A chalazion is a painless swelling or bump that forms on the eyelid due to a blockage of the oil glands. This blockage prevents the normal flow of oil, leading to the accumulation and swelling of the gland. Chalazia typically start as a small, localized swelling on the eyelid, often near the eyelash line. Over time, the lump can grow in size, becoming more noticeable and potentially causing discomfort or irritation. While chalazia can affect both the upper and lower eyelids, they typically occur more frequently in the upper eyelid. While it seems to affect both males and females equally, specific figures regarding its prevalence are unavailable. Chalazia tend to occur more frequently during adulthood, typically between the ages of 30 and 50. 

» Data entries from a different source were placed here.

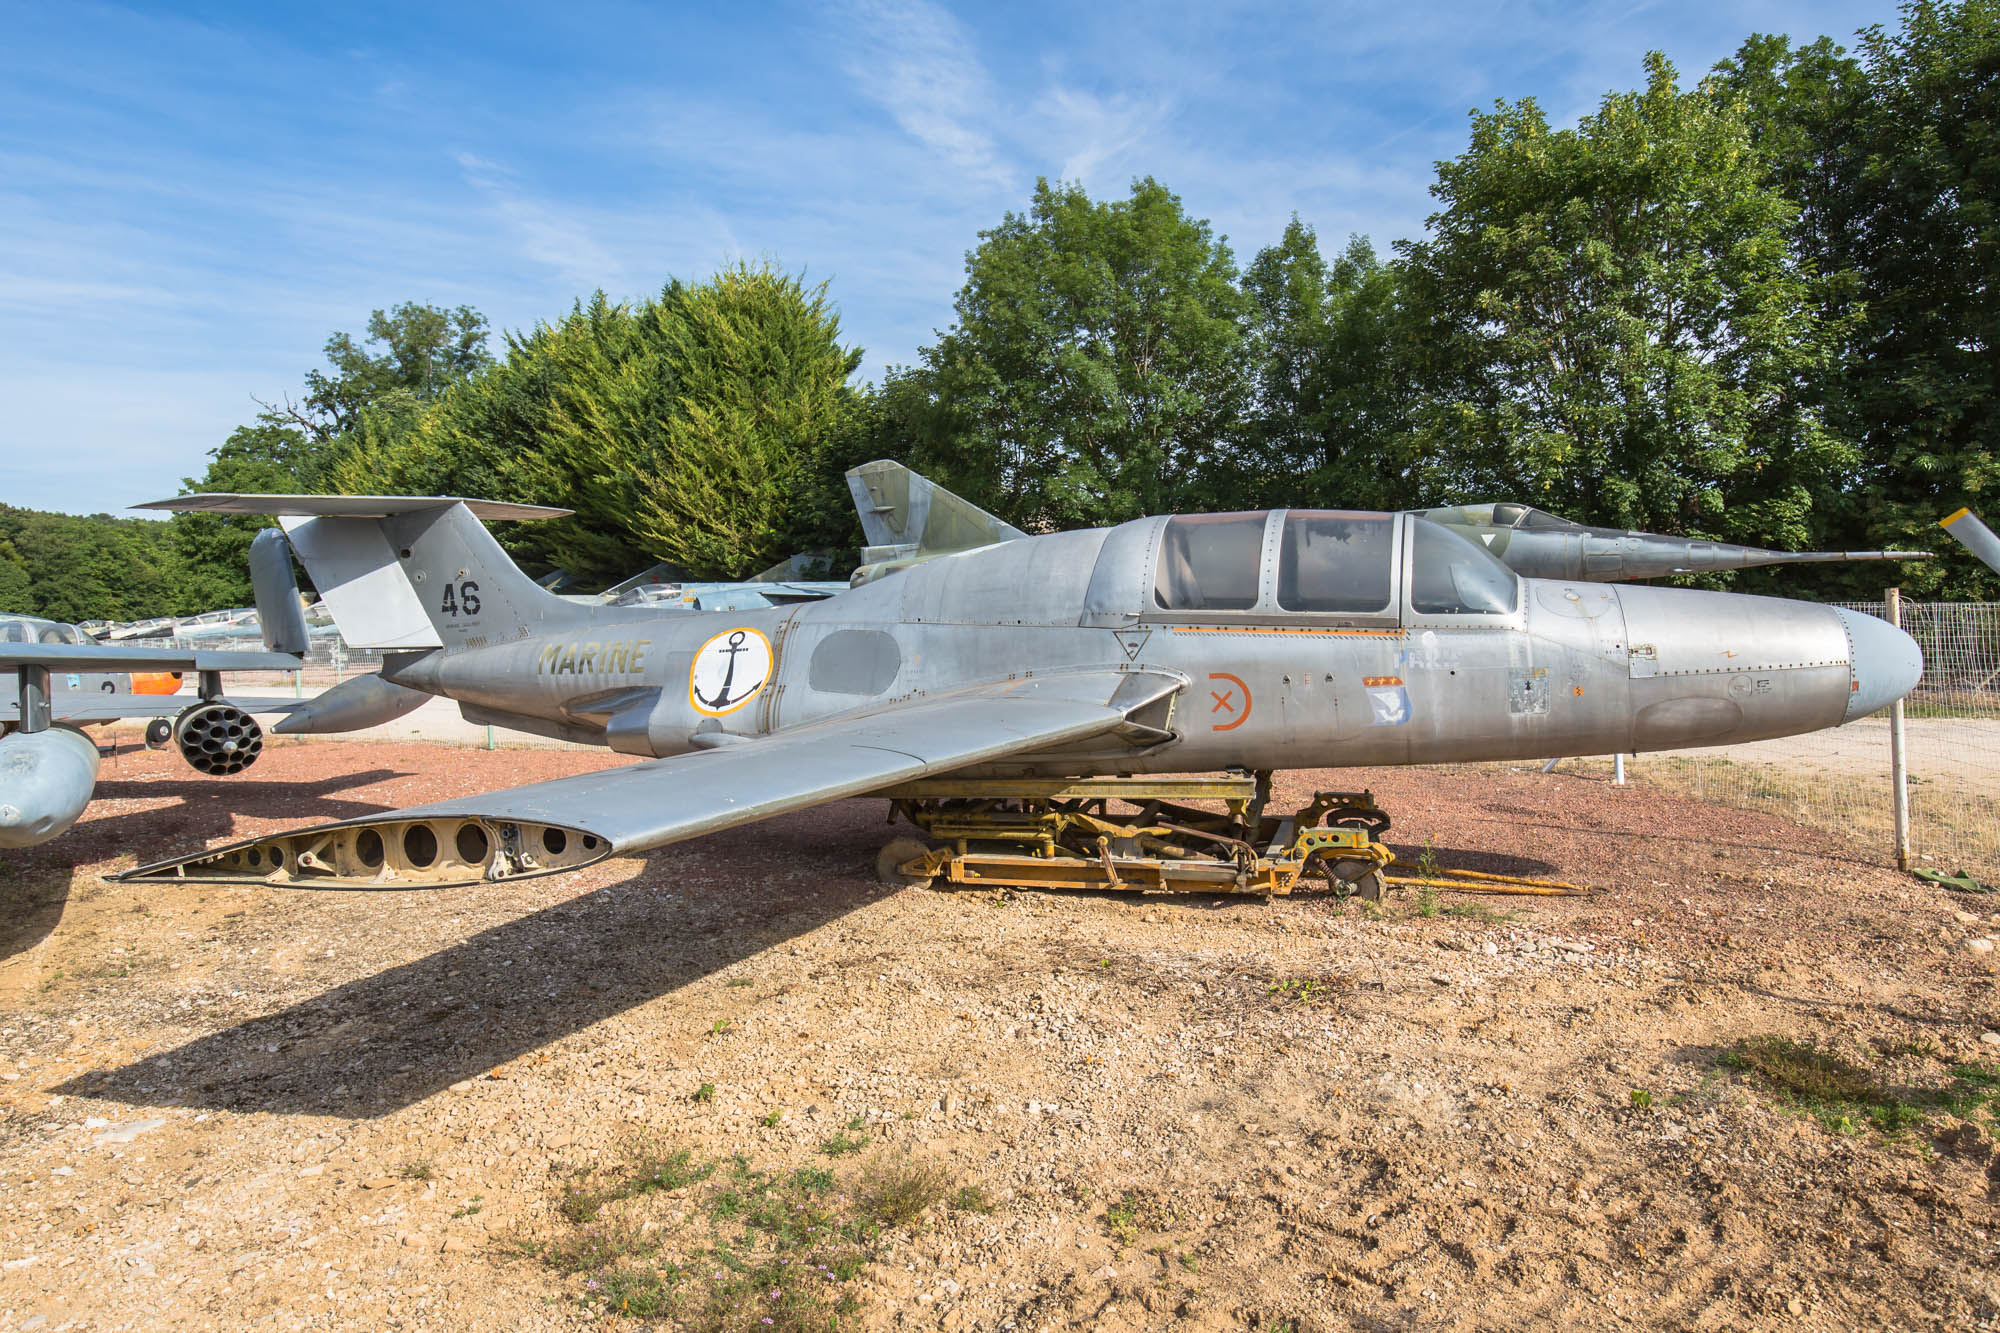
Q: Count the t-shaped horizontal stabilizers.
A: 1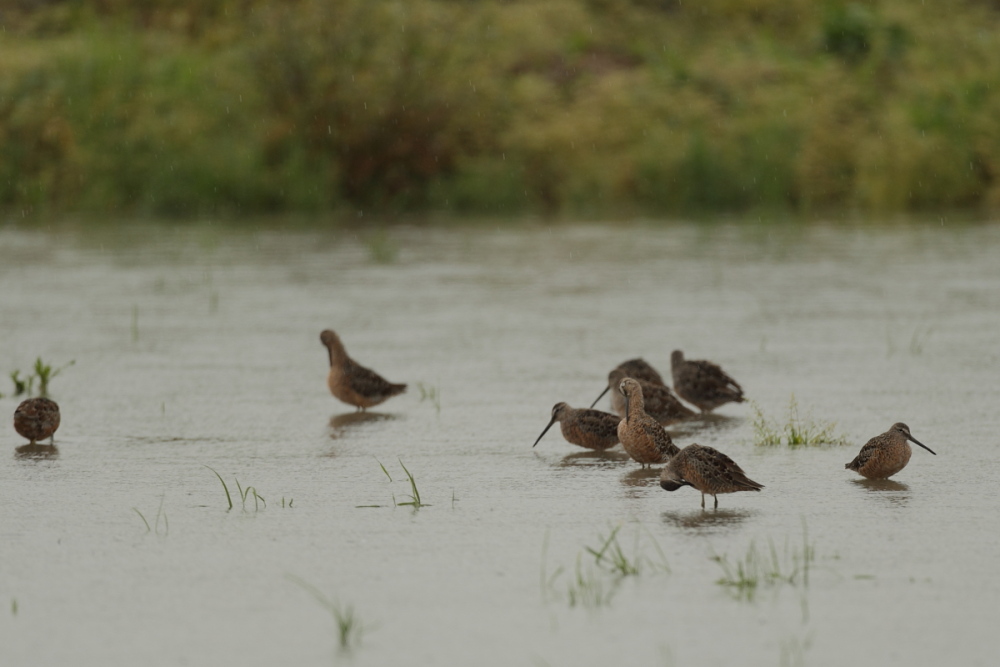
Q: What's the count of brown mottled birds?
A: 9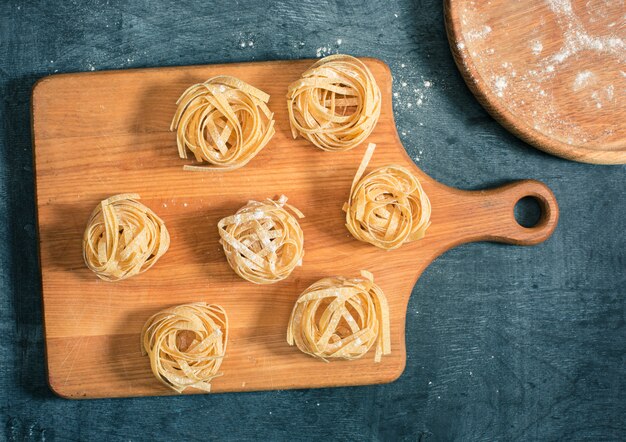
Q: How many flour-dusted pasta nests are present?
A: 7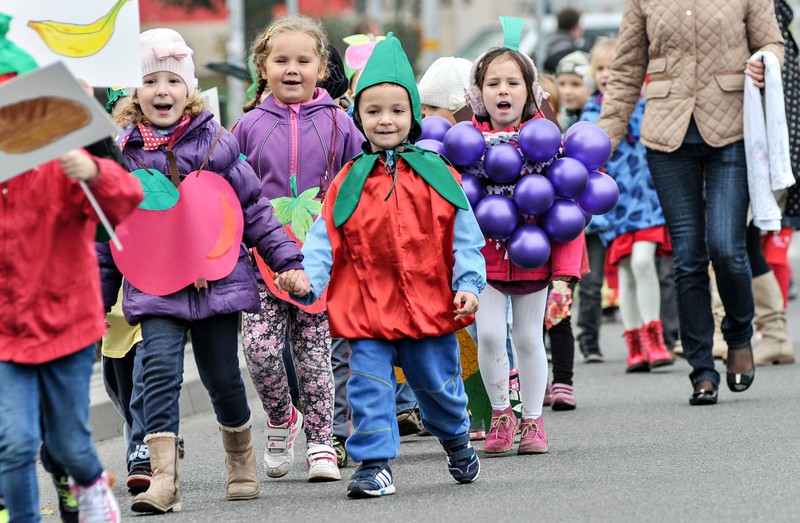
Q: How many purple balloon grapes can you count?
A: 15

It is typically caused by factors like bacterial infection or obstruction of the glands. Symptoms include a painless lump on the eyelid, redness, and tenderness. Diagnosis is usually made through a physical examination by an eye care professional. Treatment options include warm compresses, eyelid massages, and medications to reduce inflammation. In some cases, surgical drainage or removal may be necessary. Prevention involves maintaining good eyelid hygiene and avoiding eye rubbing. While chalazia are generally harmless, they can cause discomfort and affect vision in some cases. Immediate medical attention is needed if a chalazion becomes infected. Consulting an eye care professional is important for accurate diagnosis and appropriate treatment.1,2

Causes of chalazion

A chalazion is primarily caused by the blockage or obstruction of the meibomian glands, which are responsible for producing the oil that lubricates the eyes. Several factors can contribute to this blockage. Here are some typical causes of chalazion:

  1. Acne rosacea: A skin condition characterized by facial redness and acne-like symptoms
  2. Meibomian Gland Dysfunction: This dysfunction can result from thickening of the glandular secretions, changes in the composition of the secretions, or inflammation of the gland openings
  3. Seborrhea: A skin condition characterized by redness, dryness, flaking, and itchiness of the skin
  4. Chronic Blepharitis: Blepharitis, which is the inflammation of the eyelid margins, can increase the risk of chalazion formation
  5. Tuberculosis
  6. Viral infection1,4

It is crucial to emphasize that although these causes are frequently associated with chalazion, each individual case may involve unique factors that contribute to its development.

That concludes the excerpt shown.